→ TASK PROMPT: Report back every line below that carries the word "small".

====== DATA FOR ANALYSIS ======

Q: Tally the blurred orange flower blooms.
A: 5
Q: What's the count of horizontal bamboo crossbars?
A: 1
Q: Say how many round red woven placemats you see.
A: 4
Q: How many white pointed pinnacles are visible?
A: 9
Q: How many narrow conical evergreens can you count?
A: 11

======
====== DATA FOR ANALYSIS ======

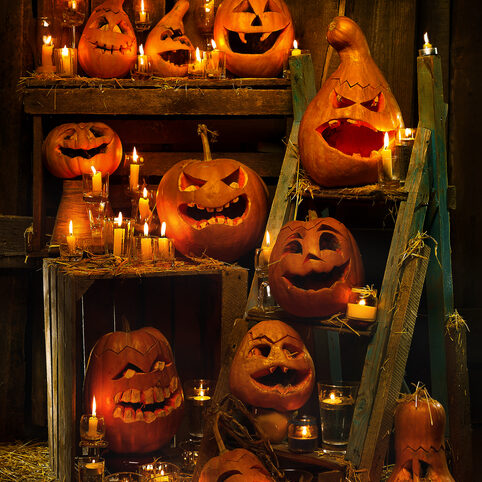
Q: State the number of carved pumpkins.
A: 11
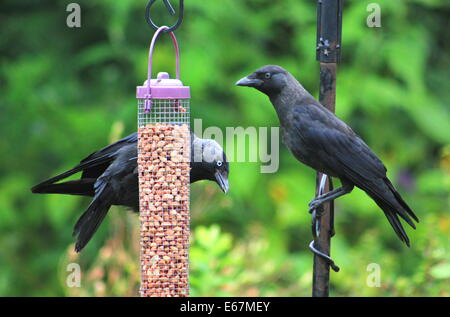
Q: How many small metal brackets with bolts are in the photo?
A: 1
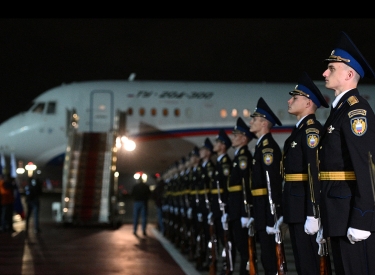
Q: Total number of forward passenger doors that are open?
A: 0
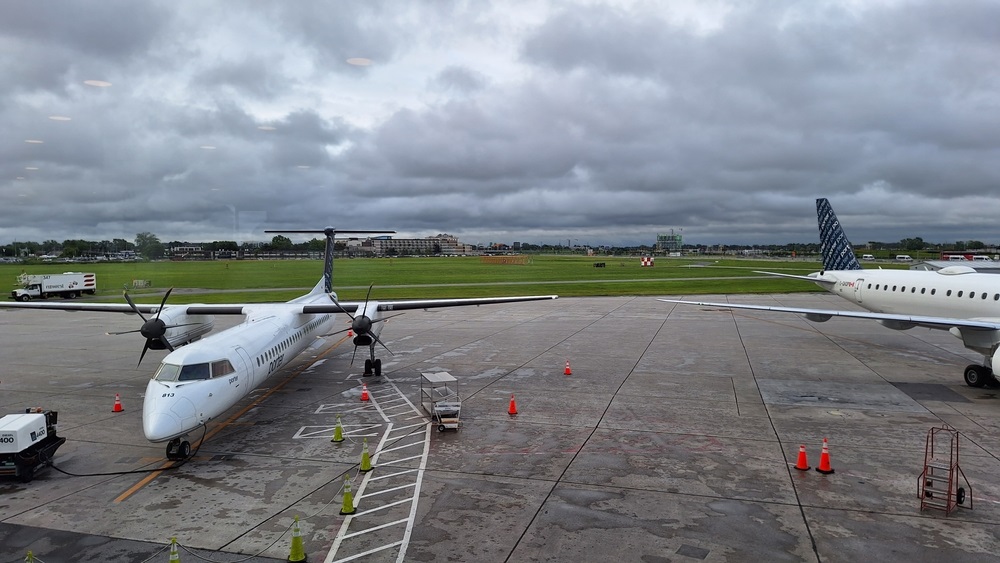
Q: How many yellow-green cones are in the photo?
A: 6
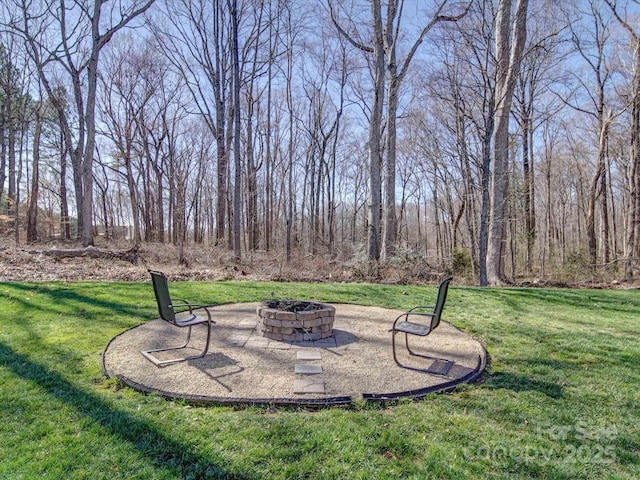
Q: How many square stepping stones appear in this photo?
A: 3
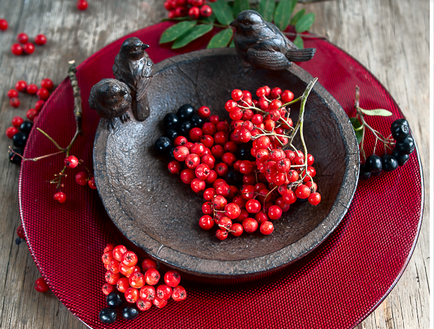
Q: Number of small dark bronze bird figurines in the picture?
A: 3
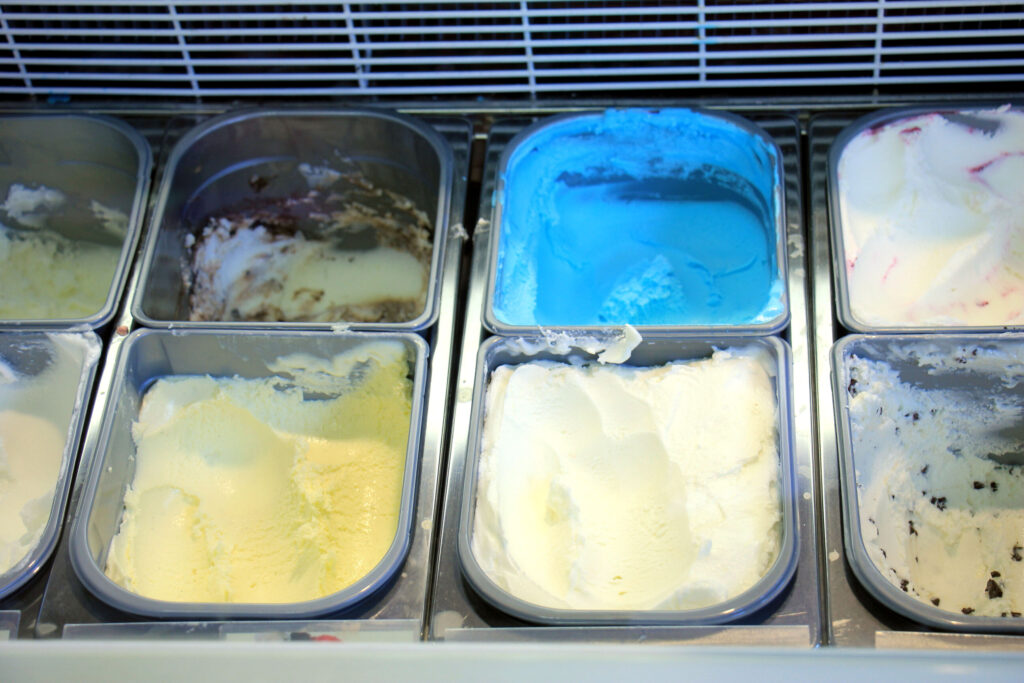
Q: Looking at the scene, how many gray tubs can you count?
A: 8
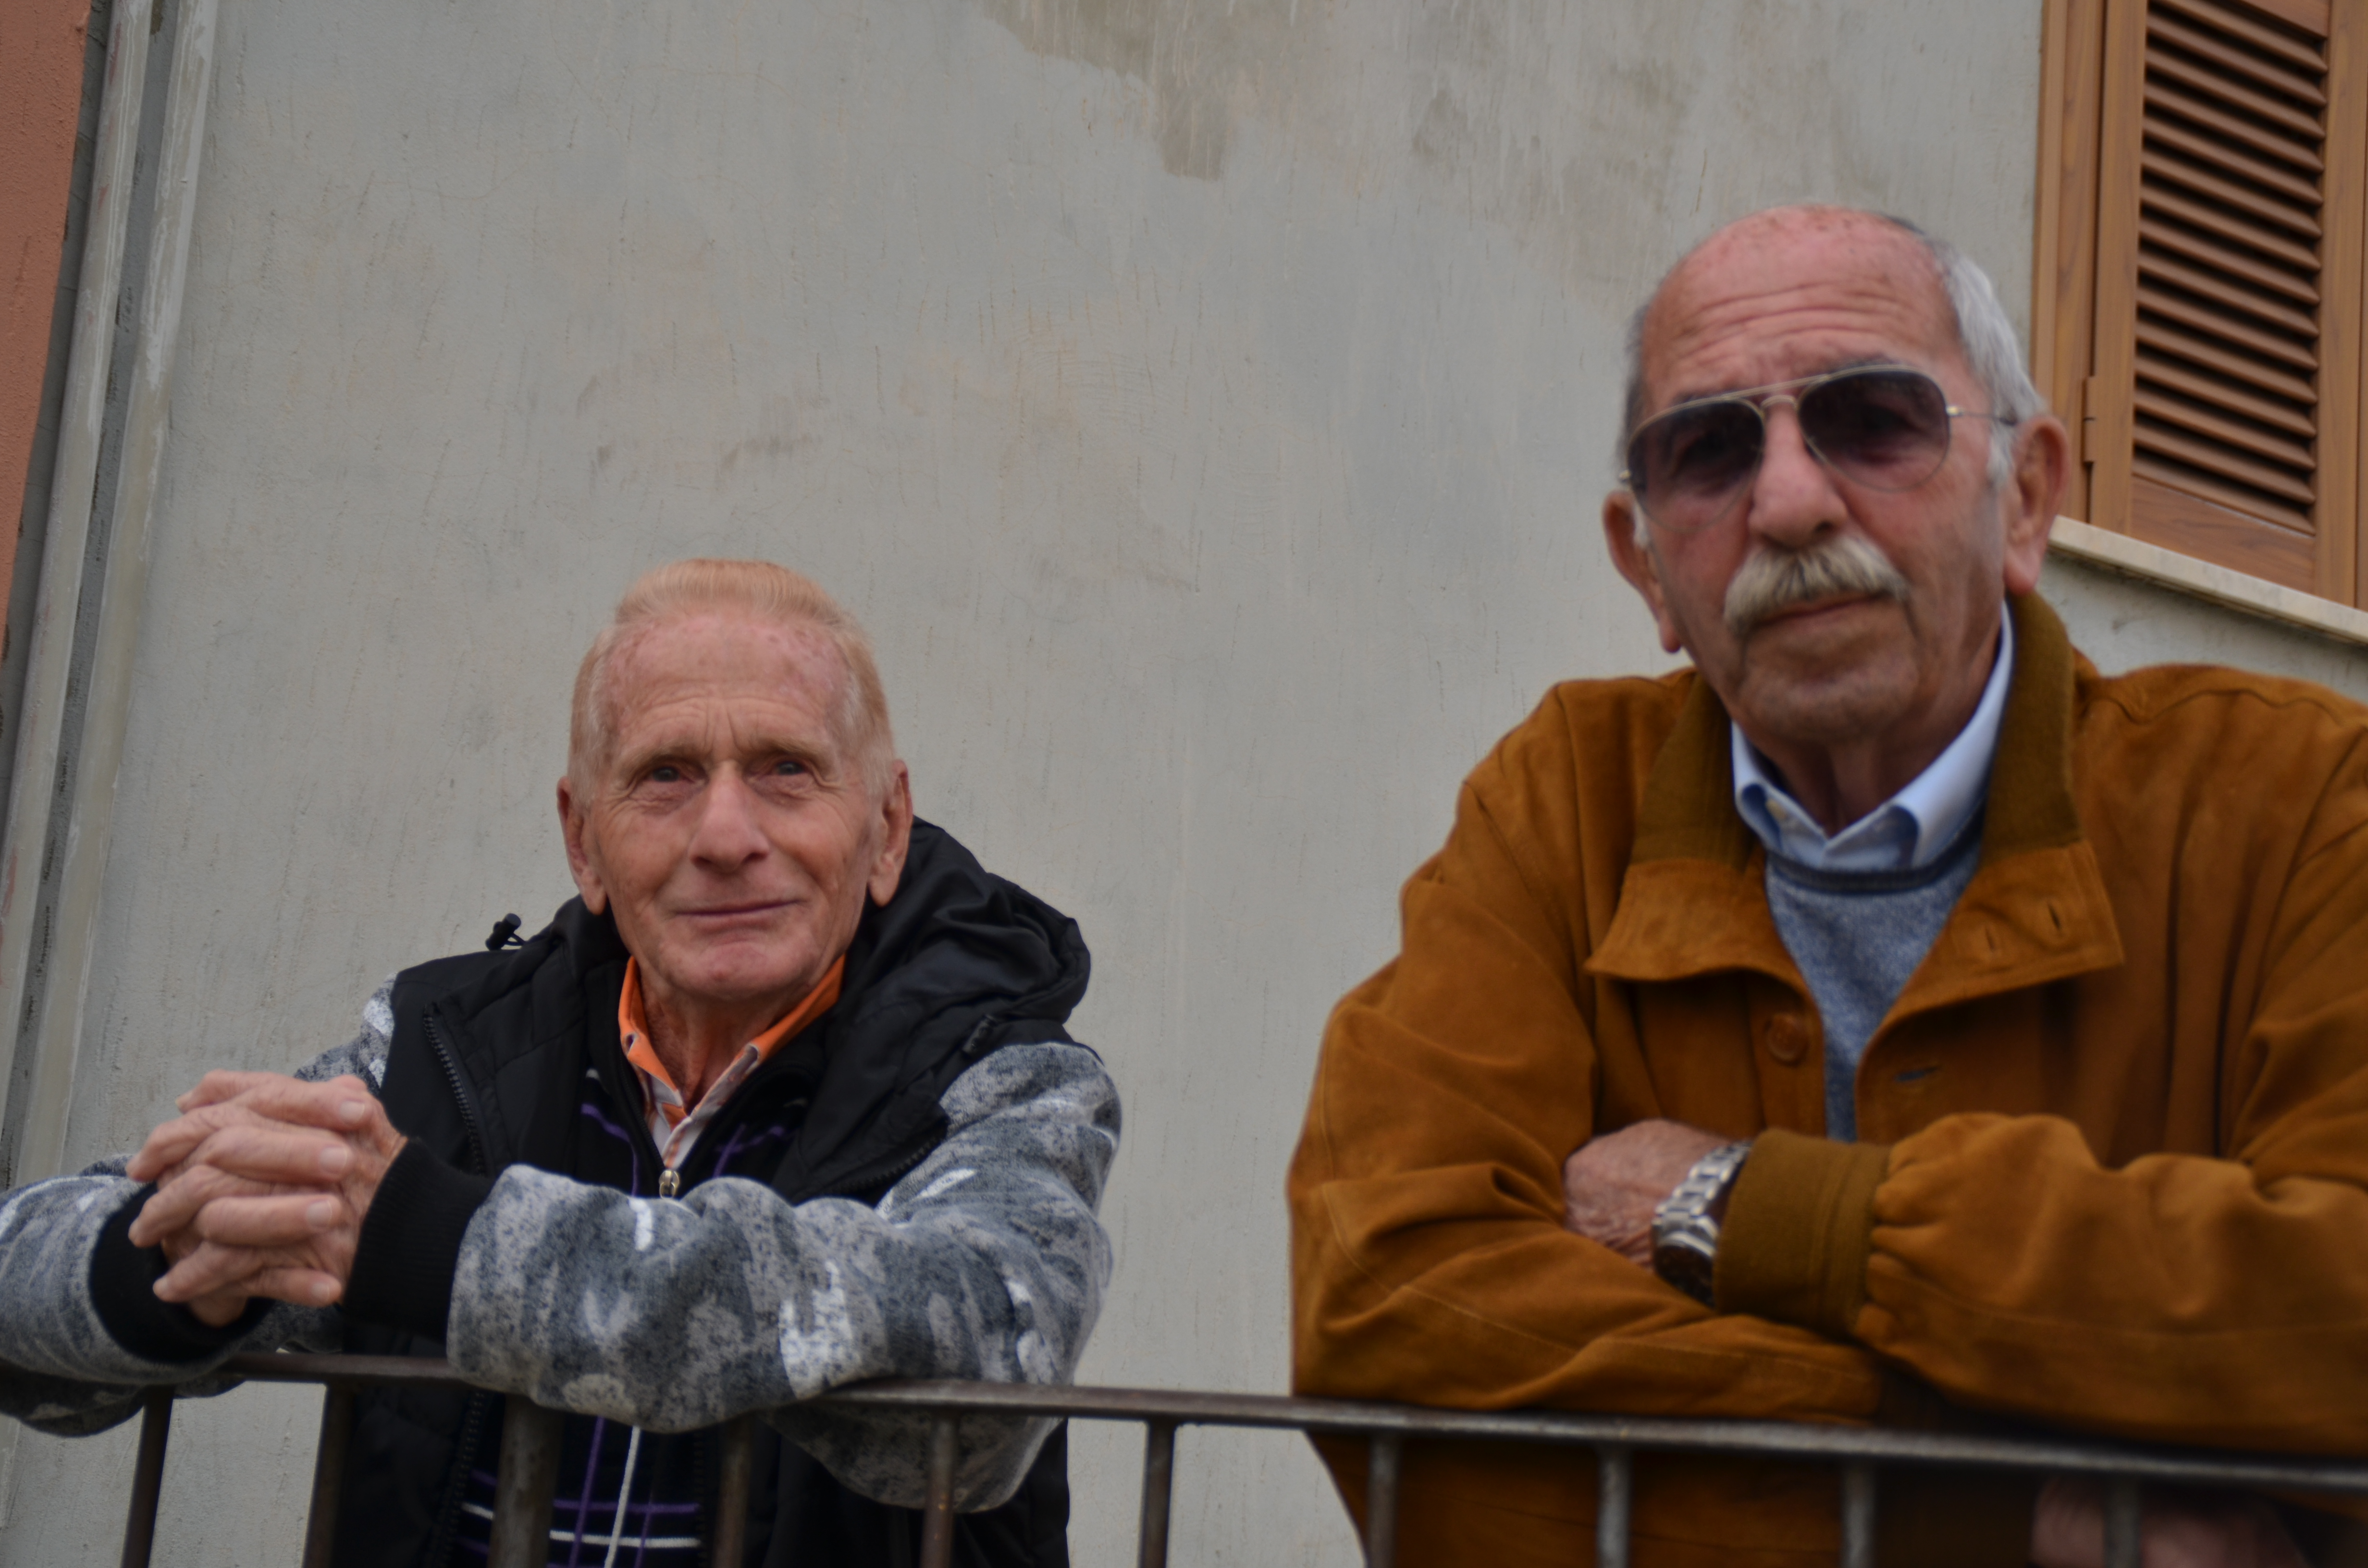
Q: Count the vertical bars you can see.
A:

======
====== DATA FOR ANALYSIS ======

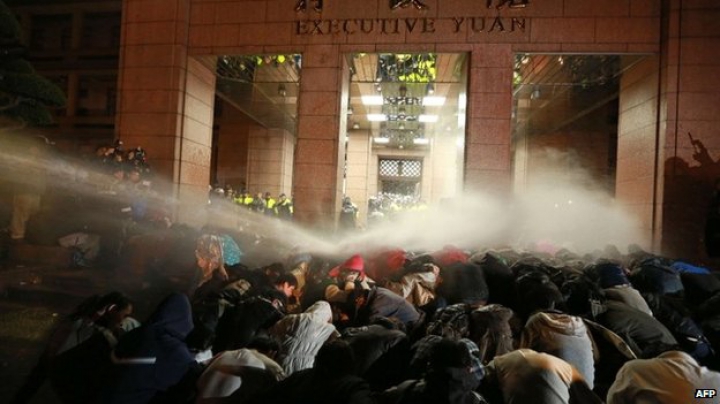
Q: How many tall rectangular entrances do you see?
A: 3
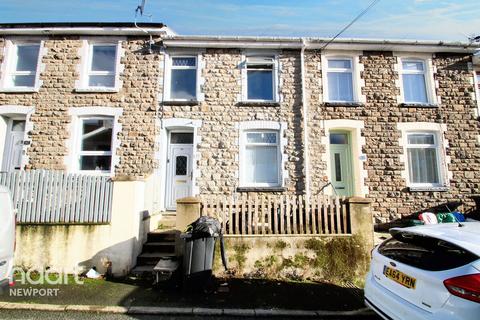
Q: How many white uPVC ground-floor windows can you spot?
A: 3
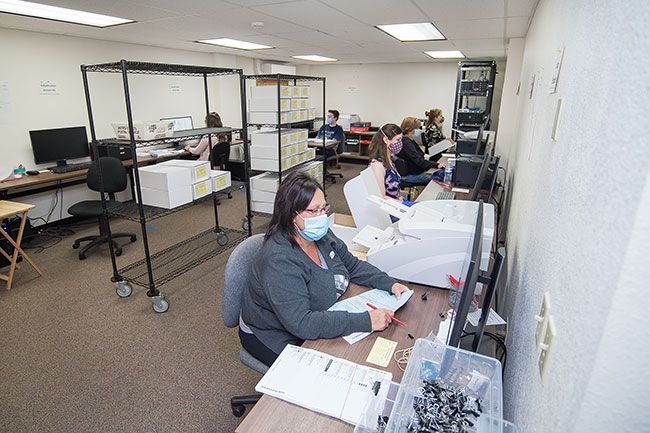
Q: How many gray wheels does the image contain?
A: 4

======

→ SOLUTION FOR THIS EXERCISE:
Q: How many small metal brackets with bolts are in the photo?
Q: Number of small dark bronze bird figurines in the picture?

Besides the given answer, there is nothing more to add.